Sci. STKE, Vol. 2004, Issue 249, pp. tw313, 7 September 2004.
[DOI: 10.1126/stke.2492004tw313]

要約 : Singhらは、TRP(transient receptor potential)ファミリーのカチオンチャネルが、Gタンパク質共役受容体のリガンド刺激に応じて細胞膜へとダイナミックに挿入されることが、受容体チロシンキナーゼの活性化に続き近頃明らかになったと報告している。著者らは、酵母two-hybridスクリーニング法において、TRPC3のN末端ドメインと相互作用するタンパク質として、エキソサイトーシスに関与するVAMP2 (vesicle-associated membrane protein 2) およびaSNAP (a soluble N-ethylmaleimide sensitive factor attachment protein) を同定した。エキソサイトーシスに関与するタンパク質との相互作用は、トランスフェクトされた細胞で異種発現するタンパク質およびラット脳で内因的に発現するタンパク質において確認された。表面ビオチン標識化実験において、TRPC3を発現しているヒト胚性腎293(HEK293)細胞をGタンパク質共役受容体リガンドであるカルバコールに曝露したところ、細胞表面のTRPC3が増加し、この細胞膜への挿入はVAMP2を破傷風毒素で切断することにより阻害された。著者らは、蛍光指示薬でカルシウム流入を測定し、このチャネルが機能していることを確認した。以上より、TRPC3の調節性挿入は、アゴニストによって刺激されるTRP活性およびカルシウムのシグナル伝達に寄与すると考えられる。

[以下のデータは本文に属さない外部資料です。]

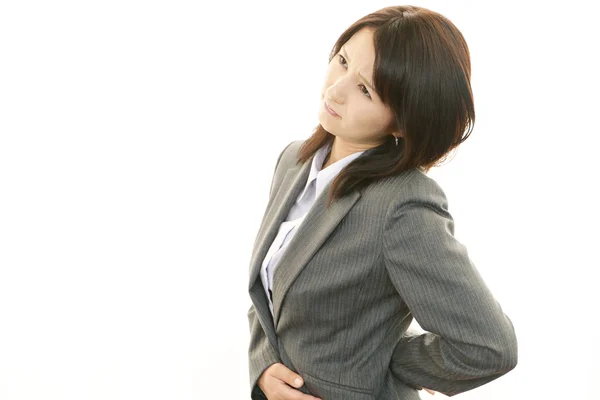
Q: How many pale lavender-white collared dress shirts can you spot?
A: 1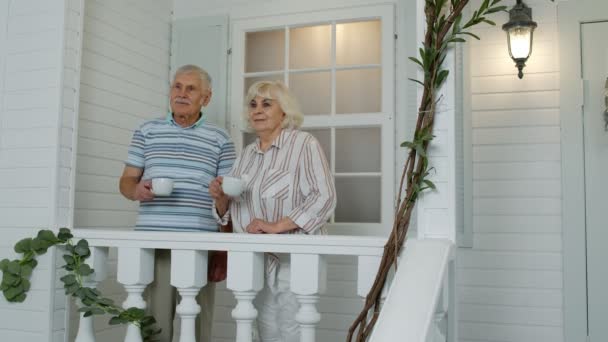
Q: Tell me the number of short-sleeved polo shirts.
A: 1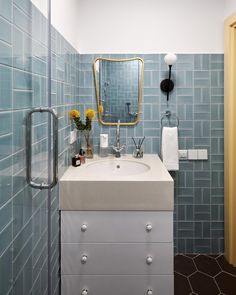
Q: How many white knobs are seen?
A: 6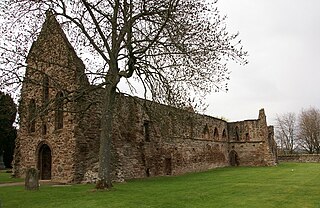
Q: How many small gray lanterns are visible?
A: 0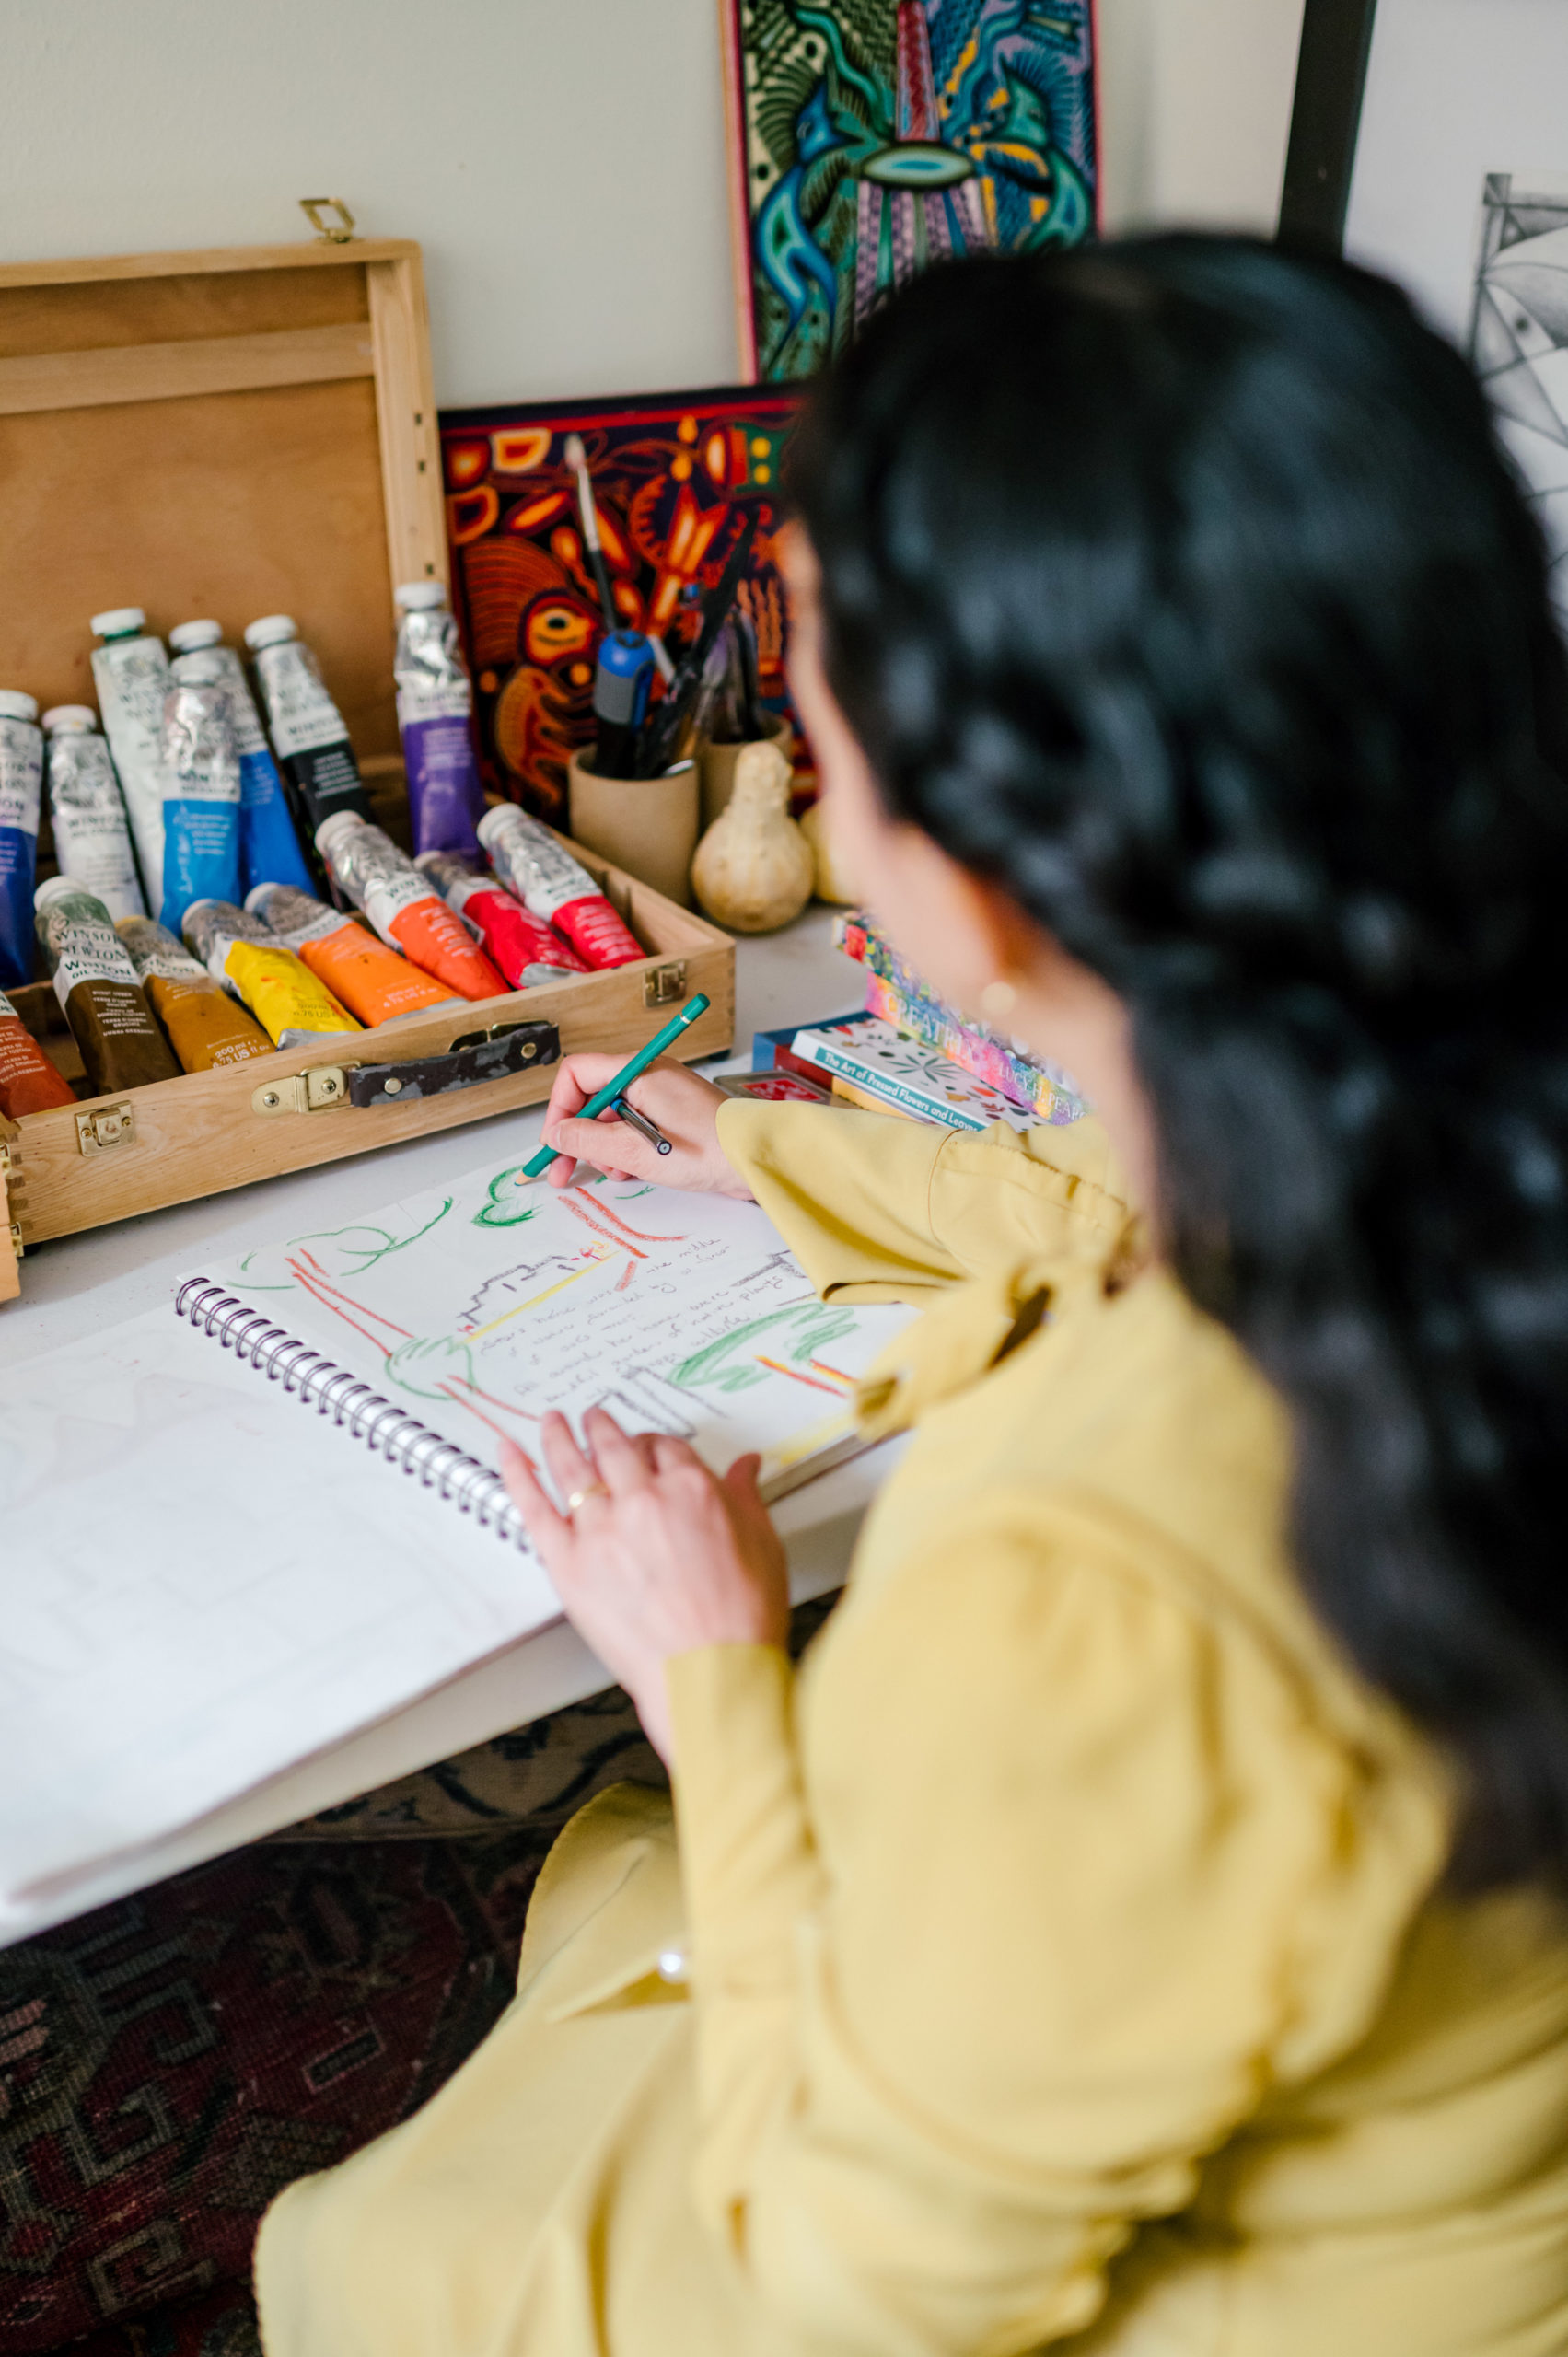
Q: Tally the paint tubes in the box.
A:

B. B. Singh, T. P. Lockwich, B. C. Bandyopadhyay, X. Liu, S. Bollimuntha, S. C. Brazer, C. Combs, S. Das, A. G. Leenders, Z.-H. Sheng, M. A. Knepper, S. V. Ambudkar, I. S. Ambudkar, VAMP2-dependent exocytosis regulates plasma membrane insertion of TRPC3 channels and contributes to agonist-stimulated Ca2+ influx. Mol. Cell 15, 635-646 (2004).